Christine Ro, Is it ever ethical for museums to display human remains?, BBC Future, 20 January 2024
Toward the end of the 1800s, as European settlers continued to encroach on the land of the Bunuba people in what is now Western Australia, Jandamarra became a legendary leader of the resistance. The colonial police searched for him for three years, finally hiring another Aboriginal tracker to find him.
In 1897, the police shot, killed and beheaded Jandamarra. He was around 24 years old. His skull was then sent, as a grisly colonial trophy, to a private museum of a gun factory in Birmingham, UK. The factory was demolished in the 1960s, and Jandamarra’s skull disappeared. Bunuba elders and researchers have been trying for decades to find the skull of this celebrated freedom fighter. The whereabouts remain unknown.
While Jandamarra has become a revered Bunuba figure, museums around the world house the physical remnants of numerous other people – many of whom are anonymous. Increasingly, museums are reckoning with their responsibilities for exhibiting or retaining these, and in some cases considering returns, as descendant communities and others call for more dignity in the treatment of human remains.
What counts as human remains
Defining human remains within museums (or even using the term “human remains”) is not straightforward. The UK’s Human Tissue Act, for example, does not apply to nails and hair, and only requires consent for the use of human remains from people who died within the last 100 years. However, some UK museums take a broader definition.

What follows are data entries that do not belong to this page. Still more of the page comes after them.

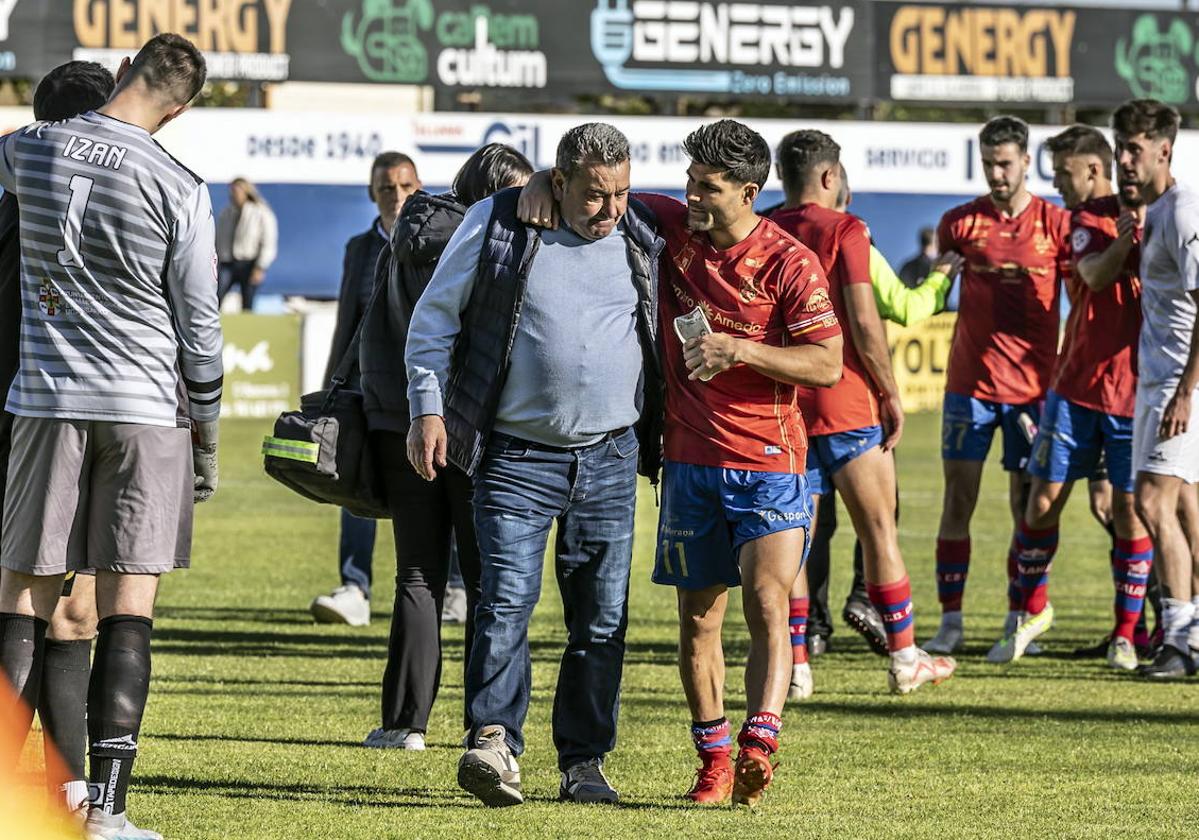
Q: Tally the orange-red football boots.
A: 2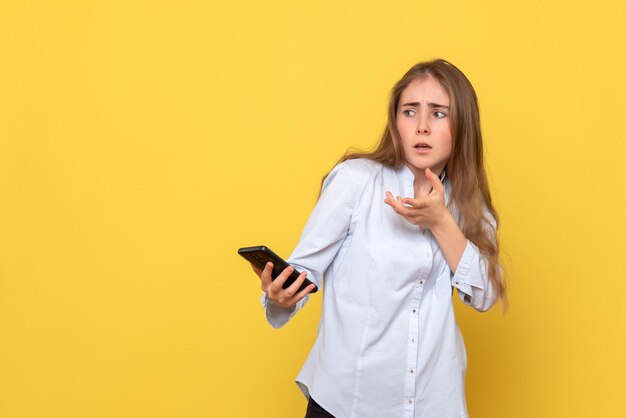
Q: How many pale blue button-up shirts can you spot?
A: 1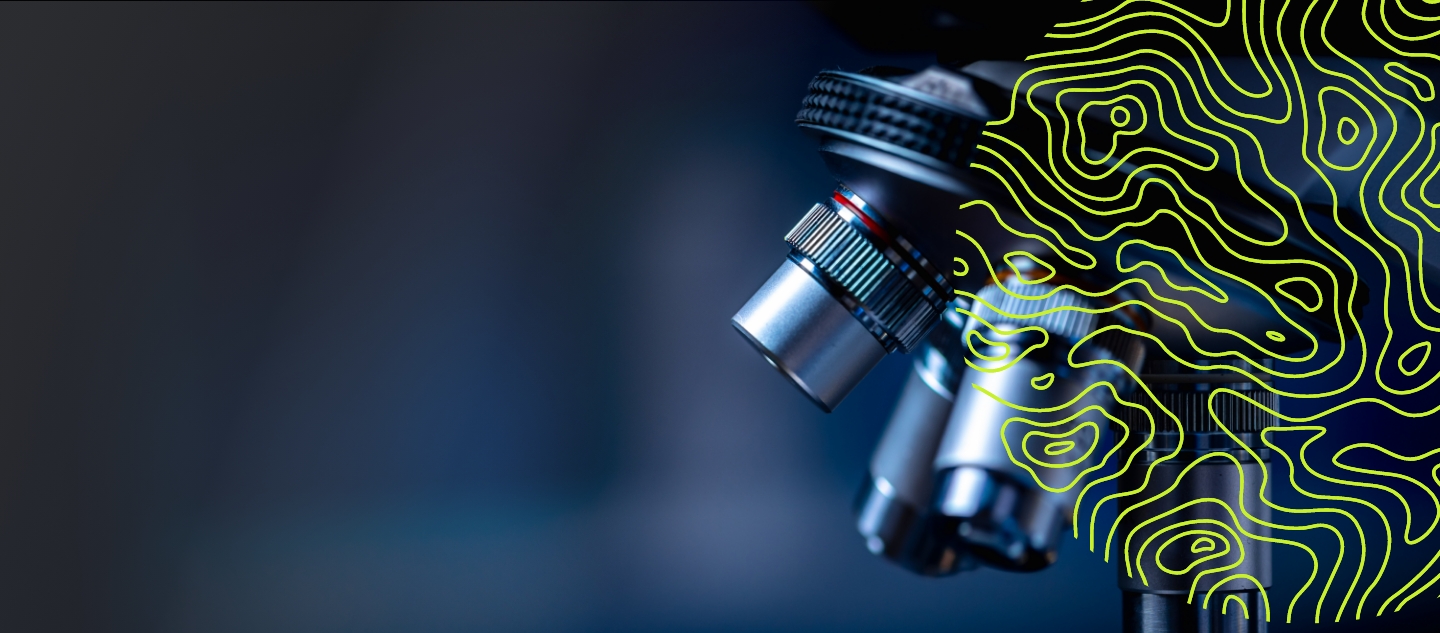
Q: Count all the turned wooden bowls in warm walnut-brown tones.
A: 0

International standards vary as well. When the Human Remains Working Group of the German Museums Association drew up its first guidelines in 2013, “for our recommendations, it really didn’t matter if a person died 100 years ago or 1,000 years ago”, says ethnologist Wiebke Ahrndt, the chair of the working group. Human remains were defined as all physical remains of Homo sapiens, including hair, teeth or nails that may not have been attached to the person at the time of collection.
Ahrndt explains that certain items were ruled out for practical reasons, such as grave goods and photos of humans, although for certain cultures these also carry special significance. Thus, the National Museum of Scotland has removed all images of (unwrapped) human remains from its online database.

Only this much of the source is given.